University of Colorado: Todd Saliman, interim president and chief financial officer for the system, has been named as the lone finalist for the position by its Regents. Saliman took over last year for Mark Kennedy, a Republican who was ousted by Regents two years into a three-year contract. Kennedy’s reported divisive and polarizing comments, particularly on racial issues, forced the new Democrat-led board to remove him from the post. Before his work as senior vice president for strategy, government relations and CFO at CU, he was a member of the Colorado General Assembly and worked on the state’s Joint Budget Committee.

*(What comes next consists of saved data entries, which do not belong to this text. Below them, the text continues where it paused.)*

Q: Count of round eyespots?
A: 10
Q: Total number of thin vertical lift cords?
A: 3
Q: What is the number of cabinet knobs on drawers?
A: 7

Ohio Wesleyan: President Rock Jones said he will retire following the 2022-23 academic year to spend more time with family. Jones has spent 15 years in the position, and his shrewd decision-making to cut underperforming programs and some staff helped keep the university’s finances stable during the pandemic. “Rock’s visionary leadership and focused follow-through place Ohio Wesleyan in a strong position for future success as we begin the search for the university’s 17th president,” said John Milligan, Chair of the Board of Trustees. The university is in the process of gathering that search committee.

Sonoma State University: The Press Democrat in Santa Rosa, Calif., is reporting that former Provost Lisa Vollendorf received a $600,000 settlement over claims that she was sexually harassed by President Judy Sakaki’s husband, Patrick McCallum. Vollendorf, who left the university in 2019, has been named as the next president at SUNY-Empire State University in Saratoga Springs.

Stephen F. Austin: President Scott Gordon resigned from the post this week. Despite being given a no-confidence vote from faculty, Gordon was given an $85,000 pay increase by the board as the university allegedly struggled financially during the pandemic, with Gordon asking for staff reductions and salary freezes, according to a report from the Texas Tribune. An interim president has not been named.

Simmons College: Lynn Perry Wooten, the interim president at the downtown Boston private college since 2020, was officially invested in a ceremony earlier this week. She is a former dean at Cornell University who also spent two decades as a professor and associated dean in the University of Michigan’s Ross School of Business.

Jefferson Community College: Dr. Ty Stone, president at the college in Watertown, N.Y., is a popular candidate for positions across the country, though JCC is hoping she remains there. Stone, who lost out as a finalist for the top spot at Delta College in Michigan, is a finalist for two other jobs – president at Cleveland State Community College in Tennessee and Muskegon Community College in Michigan.

Rhode Island College: Former South Dakota and Rhode Island state higher education executive Jack Warner has been named as interim president, replacing Frank Sanchez. The transition officially takes place July 1. Sanchez is departing to pursue other opportunities, according to several news reports, although the public RIC has been trying to stem a big drop in enrollment.